When the wind stops, the big locust tree that’s been creaking ominously falls silent, and the long cattail leaves all hold their poses.
wind
August 11, 2015
The wind from a distant storm sends yellowed walnut leaves spinning to the ground. In the meadow, the first goldenrod blossoms are opening.
July 6, 2015
Overcast but no rain yet, and a rumor of wind so faint only the tulip polar leaves pick it up. A syrphid fly hovers an inch from my glasses.
July 1, 2015
The sun makes a brief appearance; a breeze picks up. The bluebottle fly moves to the lee side of the railing and rubs its forefeet together.
June 19, 2015
Unsettled weather; the leaves on the trees turn this way and that. Two turkey vultures circle high above the ridge, rocking in the wind.
June 9, 2015
Despite the constant agitation of the tulip tree’s thin-stemmed leaves, its eponymous sex organs barely move—golden cups open to the clouds.
May 20, 2015
Cold and windy.
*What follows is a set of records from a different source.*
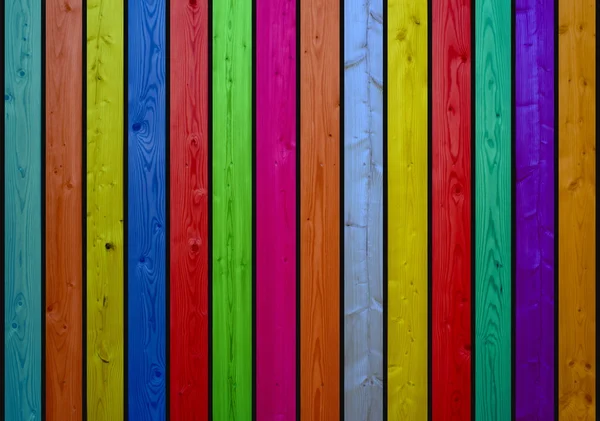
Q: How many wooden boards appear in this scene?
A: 14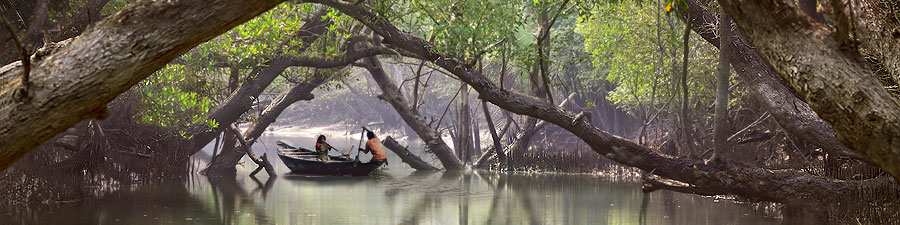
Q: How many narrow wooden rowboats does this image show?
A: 1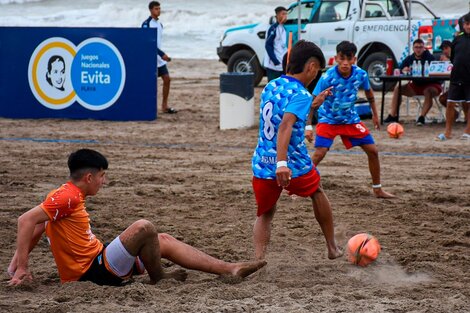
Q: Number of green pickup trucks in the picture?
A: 0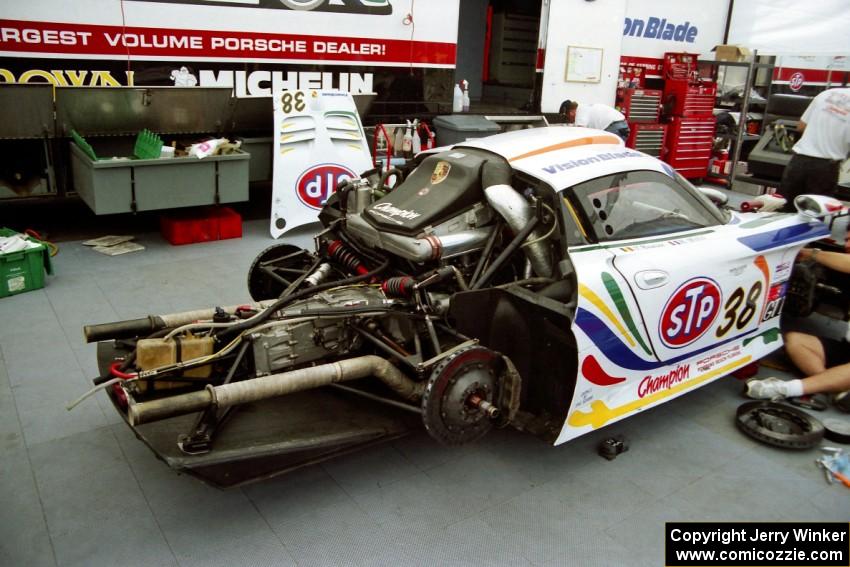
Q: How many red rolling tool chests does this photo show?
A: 2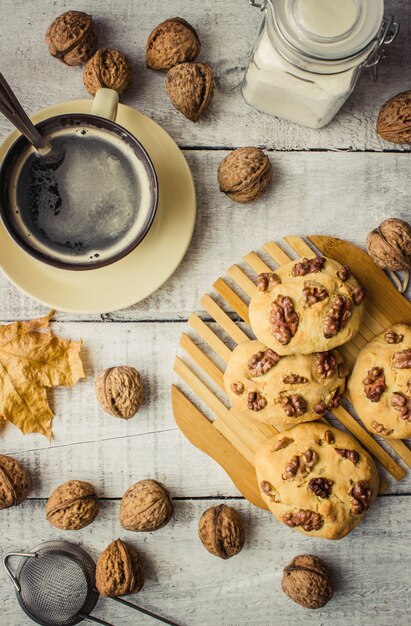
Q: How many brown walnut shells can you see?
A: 14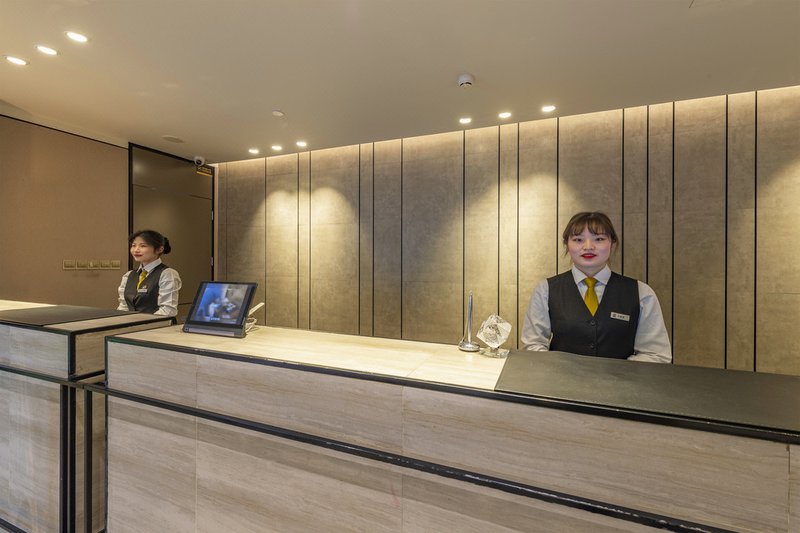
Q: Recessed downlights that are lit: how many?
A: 9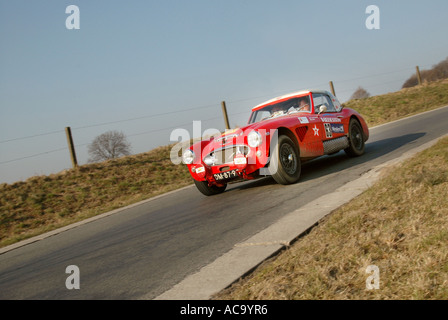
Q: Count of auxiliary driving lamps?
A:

Maple seeds spin down from the overcast sky, as if some psychotic cherub were plucking the wings from chitinous angels.
May 13, 2015
It’s cold. Leaves blow backwards in the wind. But squirrels must be coming back into heat: four of them spiral down a locust at top speed.
April 21, 2015
A red-tailed hawk struggles to stay aloft against the wind. A spit of rain. Then the clouds disappear as quickly as yesterday’s hail stones.
April 11, 2015
Windy and cold. A ladybird beetle creeps slowly across the porch floor, warmed by intermittent sun. Buds swell yellow on the lilac bush.
April 5, 2015
Warm and windy. Great mobs of dried leaves cartwheel out of the woods. A piece of milkweed down drifts past, liberated from its seed.
March 8, 2015
Windy and bright. A hawk flies out of the woods and spirals into the blue. I sit reading a 2500-year-old poem, its heart-ache still fresh.
March 3, 2015
I come out to find my chair at the end of the porch and turned to the north. A jay is doing his best to reply to a raven’s imperious croaks.
March 2, 2015
An oak leaf wanders into the yard, resting in the lee of a snowdrift on its five curled tips before cart-wheeling off into the field.